= Description of the task =
Since only the words are wanted, reproduce every entry exactly and leave the images behind.

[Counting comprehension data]

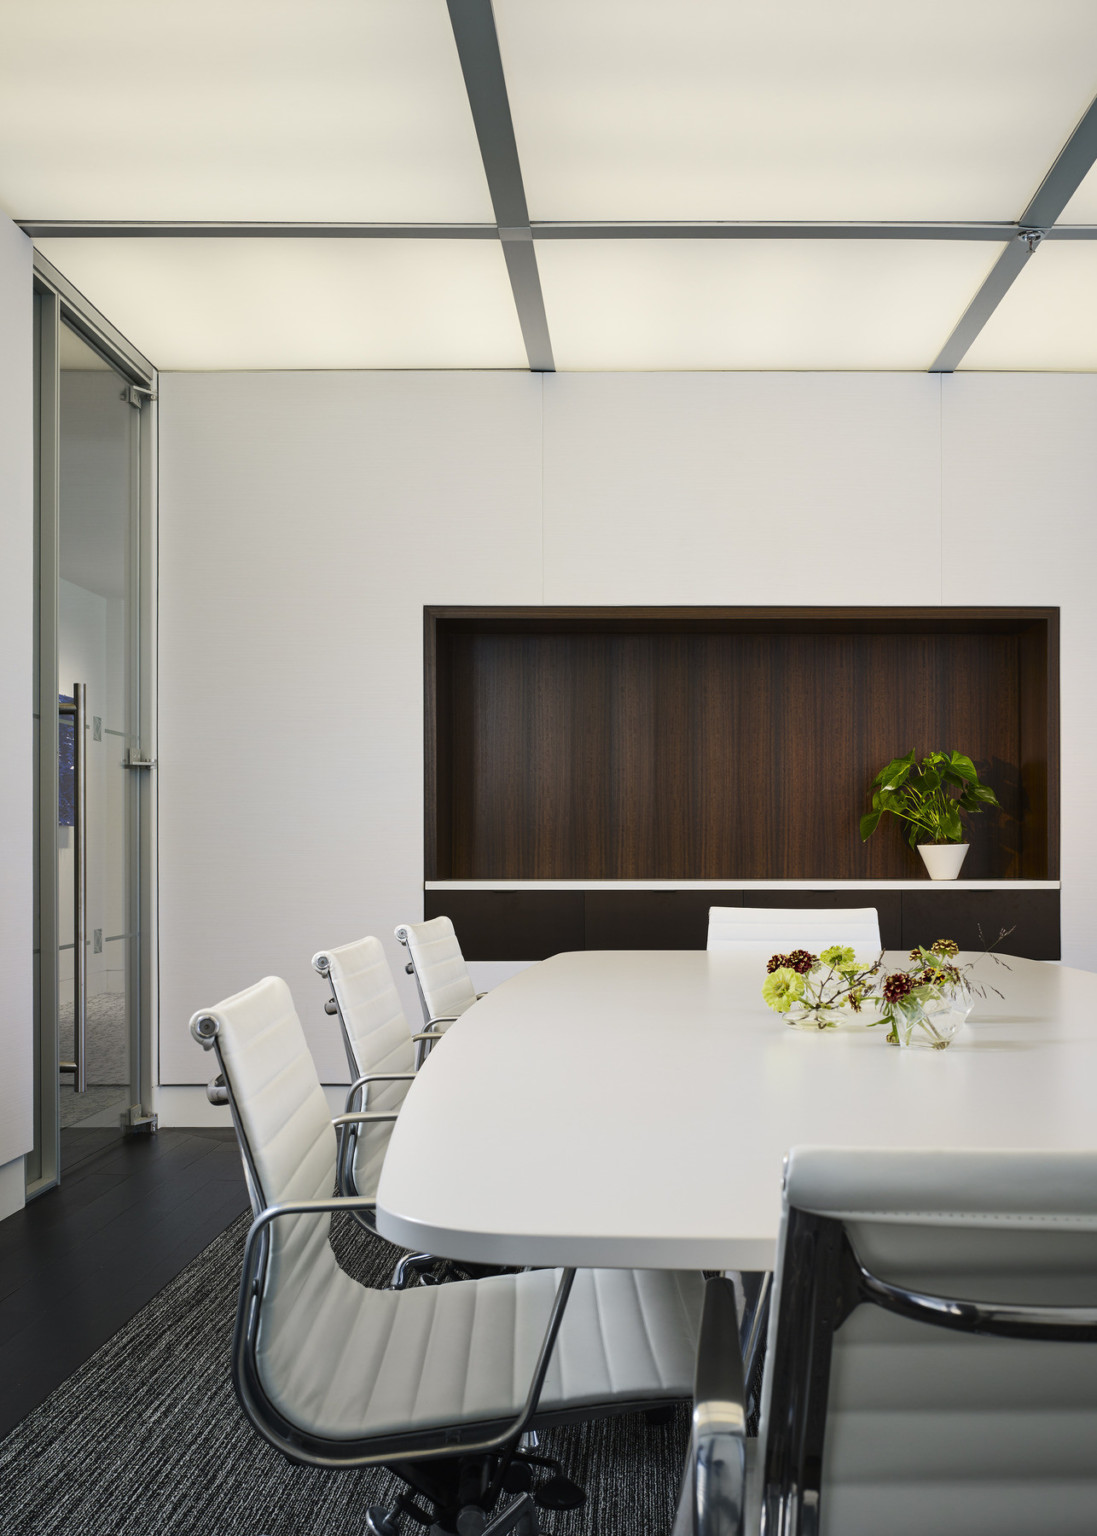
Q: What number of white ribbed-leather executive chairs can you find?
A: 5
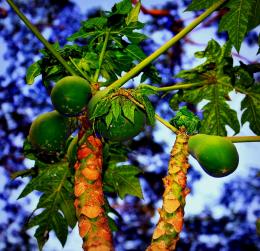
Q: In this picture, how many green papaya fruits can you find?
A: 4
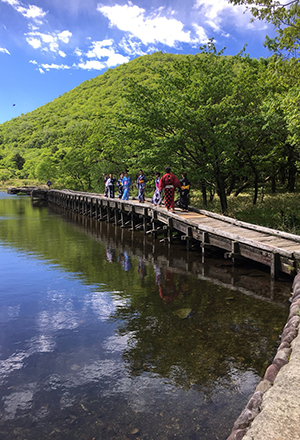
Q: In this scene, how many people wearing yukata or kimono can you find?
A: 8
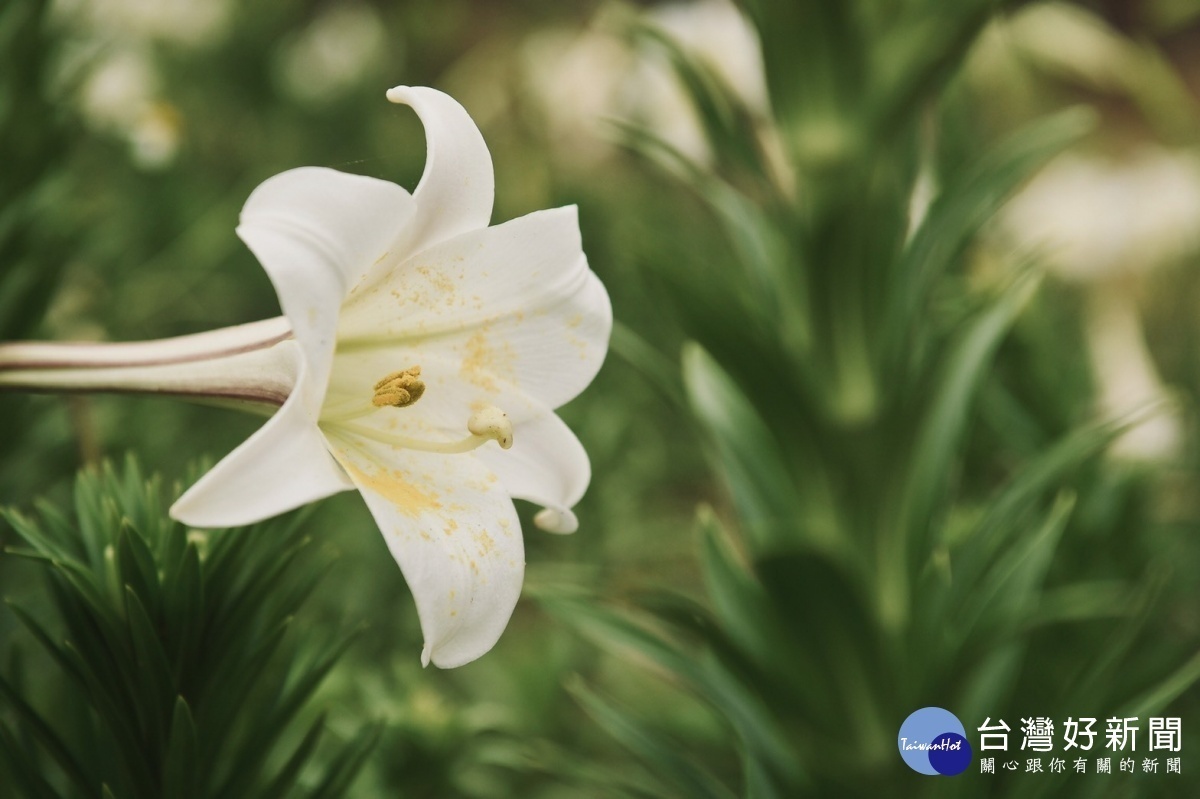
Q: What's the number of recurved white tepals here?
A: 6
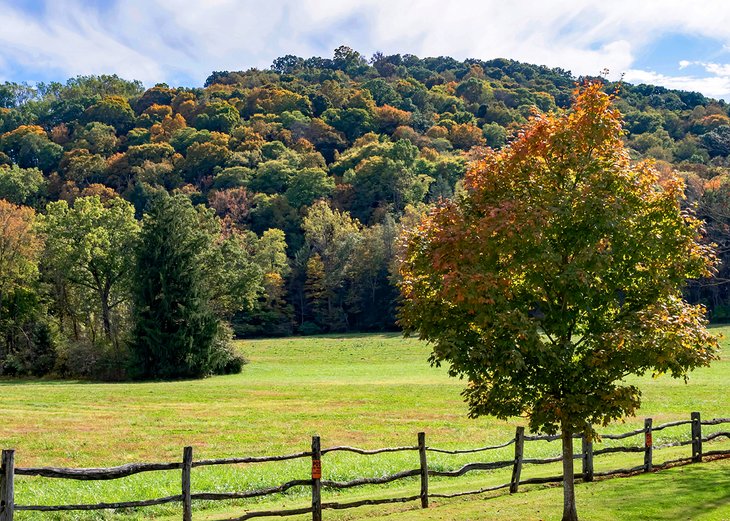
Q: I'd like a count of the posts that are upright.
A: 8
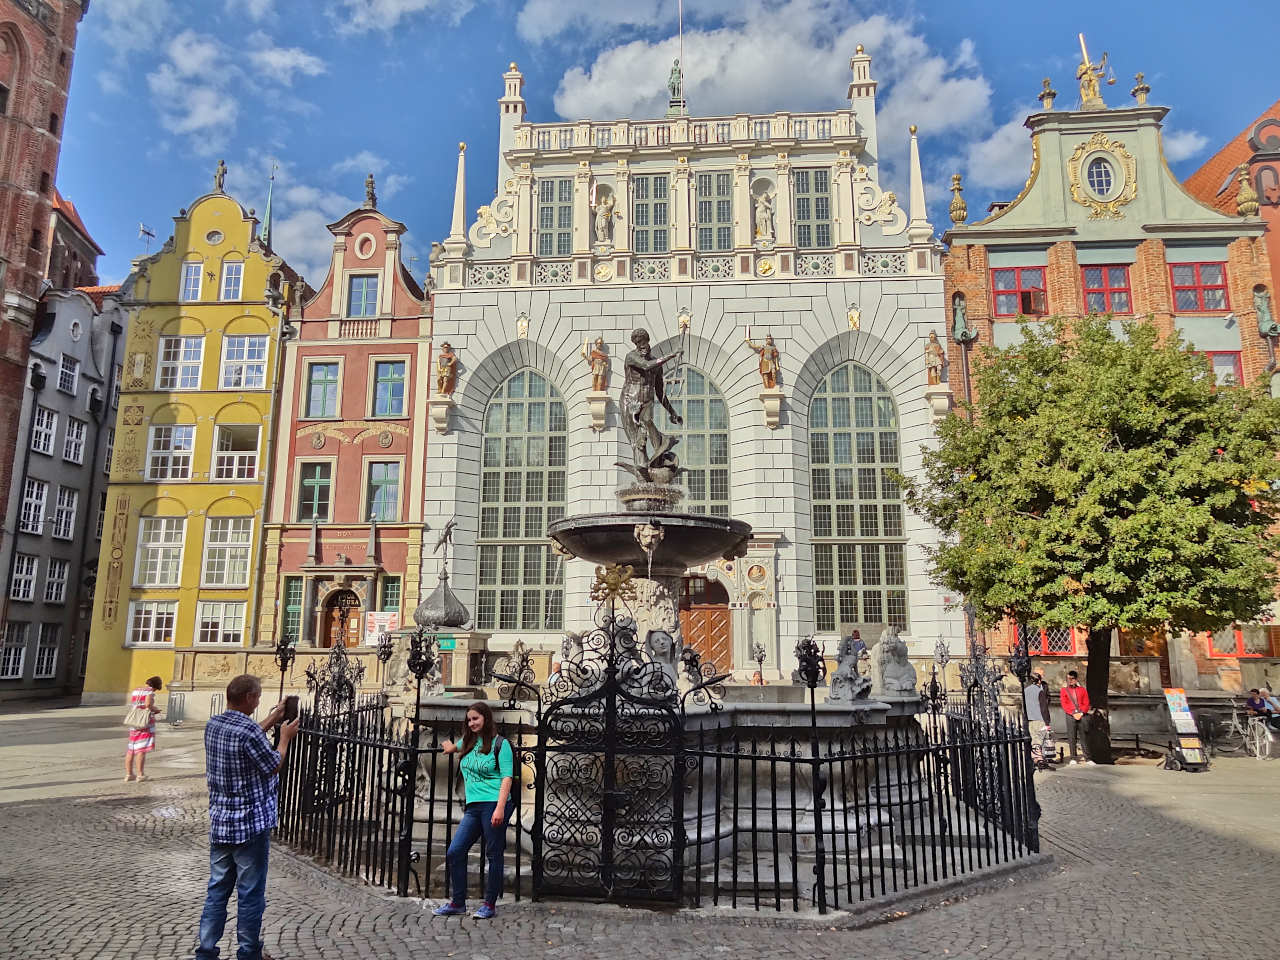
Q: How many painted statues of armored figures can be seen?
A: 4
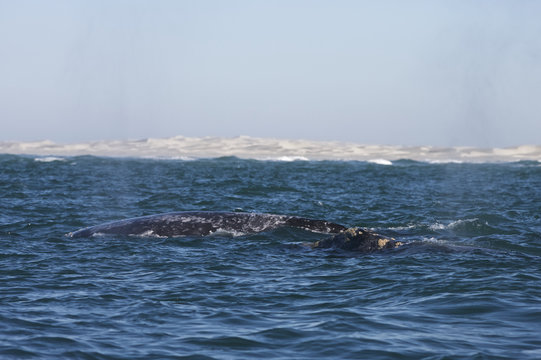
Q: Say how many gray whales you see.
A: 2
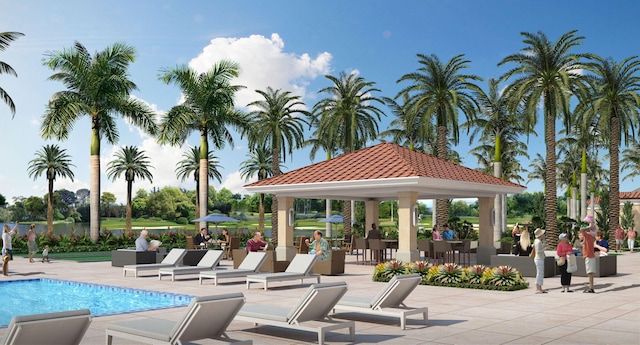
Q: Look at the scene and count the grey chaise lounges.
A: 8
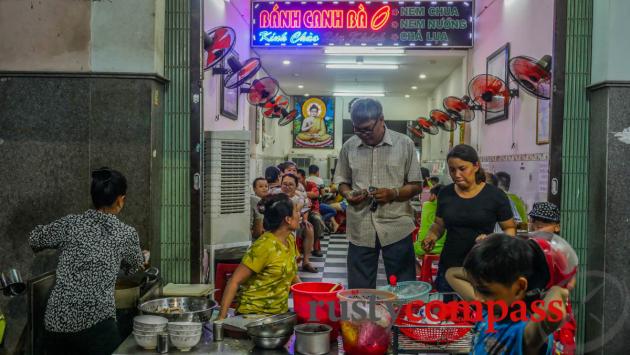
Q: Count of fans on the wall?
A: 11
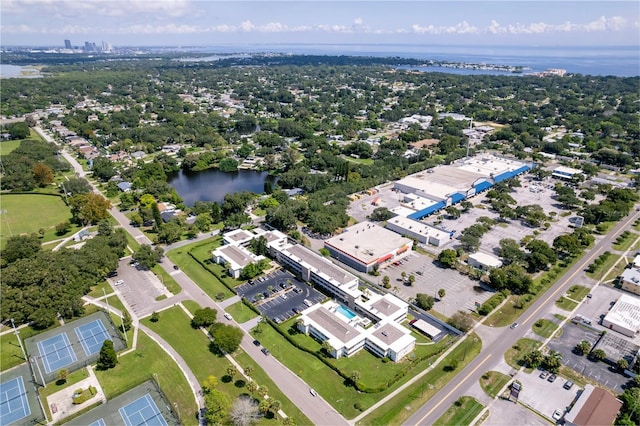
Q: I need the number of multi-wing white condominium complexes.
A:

= Response for this exercise =
Q: What number of white ribbed-leather executive chairs can you find?
A: 5
Q: In this picture, how many green papaya fruits can you find?
A: 4
Q: In this scene, how many people wearing yukata or kimono can you find?
A: 8
Q: What's the number of recurved white tepals here?
A: 6
Q: I'd like a count of the posts that are upright.
A: 8
Q: How many painted statues of armored figures can be seen?
A: 4
Q: Say how many gray whales you see.
A: 2
Q: Look at the scene and count the grey chaise lounges.
A: 8
Q: Count of fans on the wall?
A: 11
Q: I need the number of multi-wing white condominium complexes.
A:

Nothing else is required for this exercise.